Она припала к его груди не в силах сдержать стоны, рвущиеся из горла. Губы открылись в ответ на его ласку.
Если бы он повалил ее на голые доски и взял силой, она бы все равно с радостью приняла его. Потому что даже такое лучше, чем воспаленная пустота, томившая ее последние месяцы.
Но он поступил по-другому: он нежно соблазнял ее. Целовал, поглаживал. Шептал ласковые слова о том, что будет любить ее до самой смерти, а потом — вечность.
Наконец, когда она буквально расплавилась от желания, он понес ее в спальню.
— Я хочу любить тебя всю ночь. — Он снимал с нее платье и целовал обнажавшееся тело. — И наслаждаться каждой секундой.
Лихорадка, с какой ее руки ласкали его, оказалась заразительной.

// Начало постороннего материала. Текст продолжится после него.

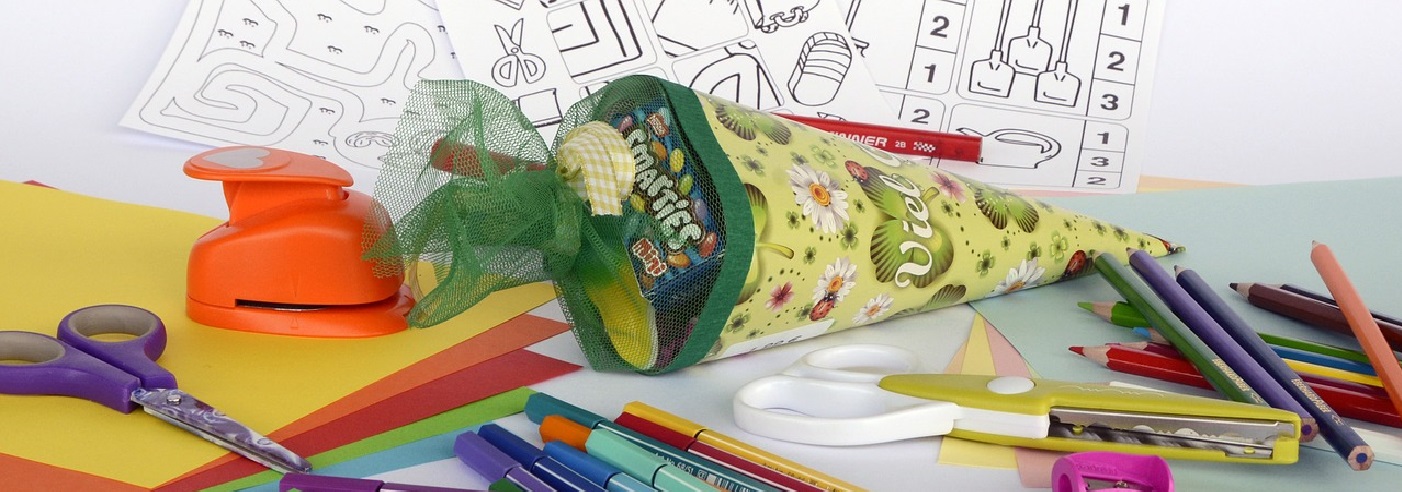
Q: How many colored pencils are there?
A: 12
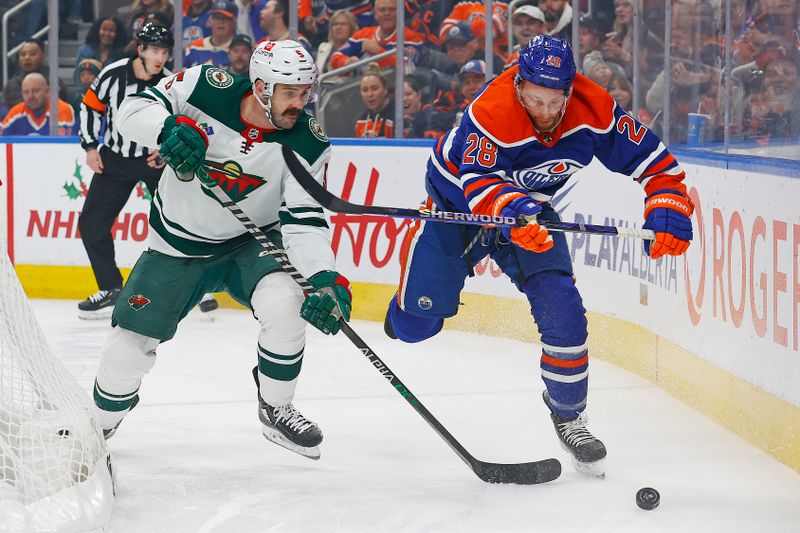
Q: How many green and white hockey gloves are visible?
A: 2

Он сорвал с себя брюки и футболку и прижал ее к себе.
— Скажи мне, что я никогда больше не потеряю тебя, — молил он, сливаясь с ней.
— Никогда! — выдохнула она. Его мощь, страсть, сила проникали в нее и заполняли одинокие, пустые закоулки сердца. Оживляли душу. А тело радостно содрогалось под ним.
Это было самое чистое любовное переживание в ее жизни.
— Знаешь, — говорил он потом, сплетая ее пальцы со своими и поднося их ко рту для поцелуя, — в сентябре мне будет тридцать восемь лет. И большую часть своей жизни я провел, пытаясь компенсировать свое рождение в бедности. Но только после встречи с тобой до меня дошло, что богатство не имеет ничего общего с деньгами. Хотя бы за это я преклоняюсь перед тобой, Лейла.
Они погрузились в гармонию доверия и страсти, долго и медленно наслаждаясь друг другом на острове в голубых канадских водах. Они вновь открывали секреты чувственности, которые соединили их на крошечном островке в Карибском море.
Различие выражалось не в милях, отделявших один рай от другого. Различие состояло в родившемся понимании, что женщина принадлежит одному-единственному мужчине и это придает ей чувство полноты и цельности.
Впереди их с Данте ждал не только день свадьбы. Впереди простиралась вся жизнь. И вечность.